▶ [Directions for this task]: What are the lines from the one with "Q: Tell me how" through the end of the records below, written out exactly and without the pictures?

▶ [Records from a collection]:
________________

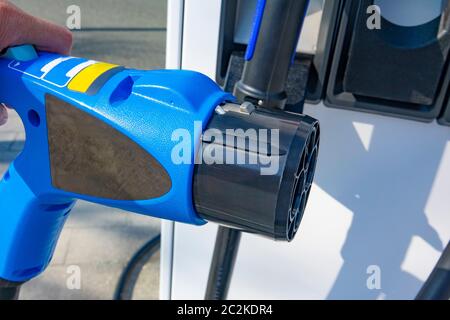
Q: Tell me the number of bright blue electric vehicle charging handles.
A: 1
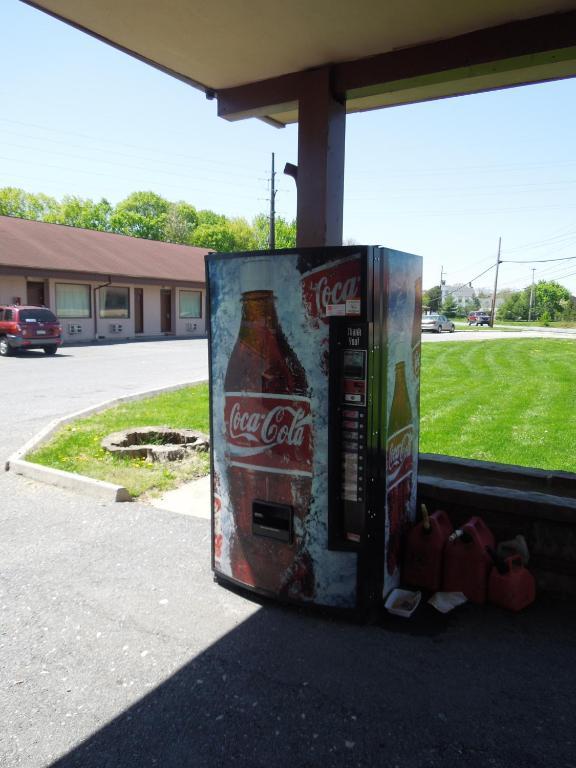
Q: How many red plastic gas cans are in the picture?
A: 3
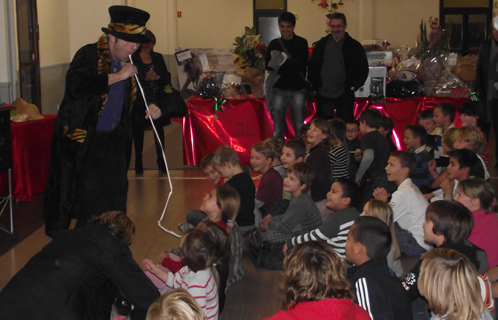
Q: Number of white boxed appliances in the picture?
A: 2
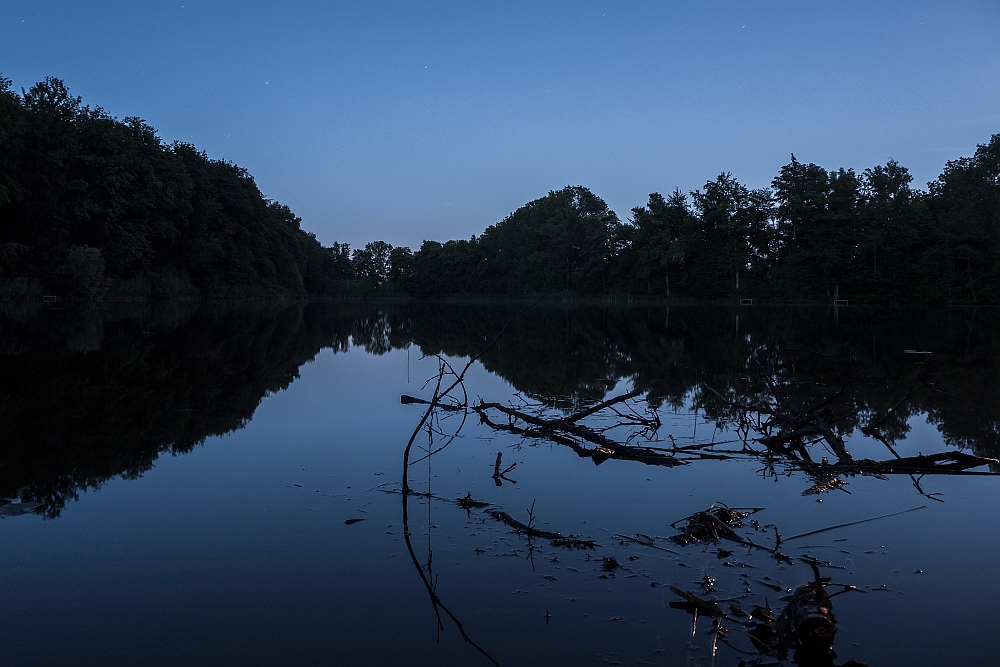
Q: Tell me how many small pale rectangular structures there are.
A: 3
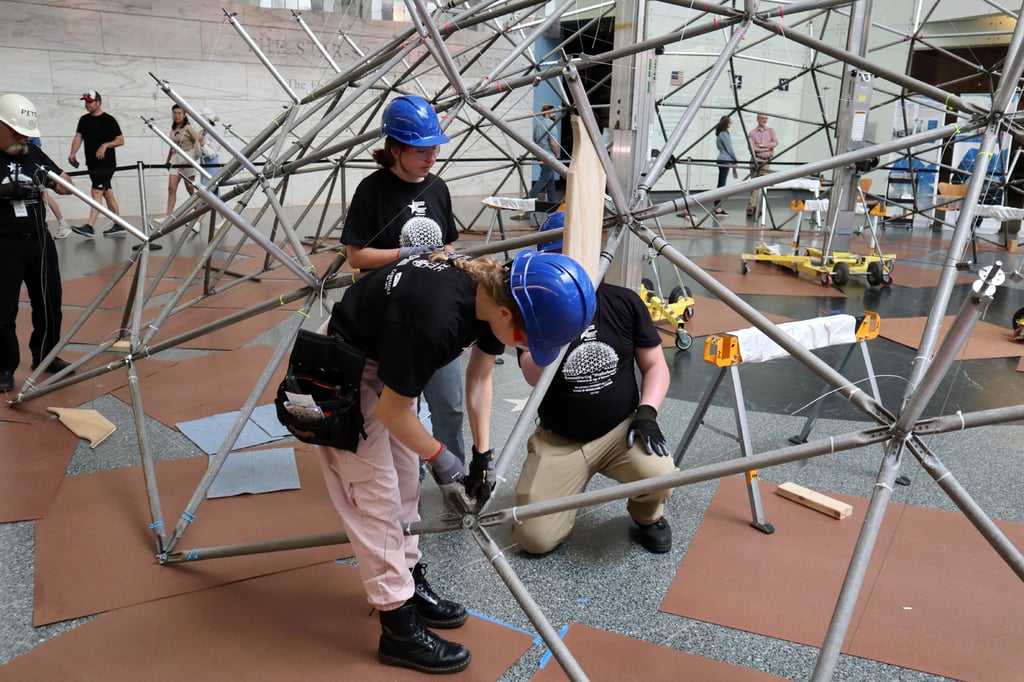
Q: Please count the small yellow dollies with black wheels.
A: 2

________________

▶ [Task solution]:
Q: Tell me how many small pale rectangular structures there are.
A: 3
Q: Please count the small yellow dollies with black wheels.
A: 2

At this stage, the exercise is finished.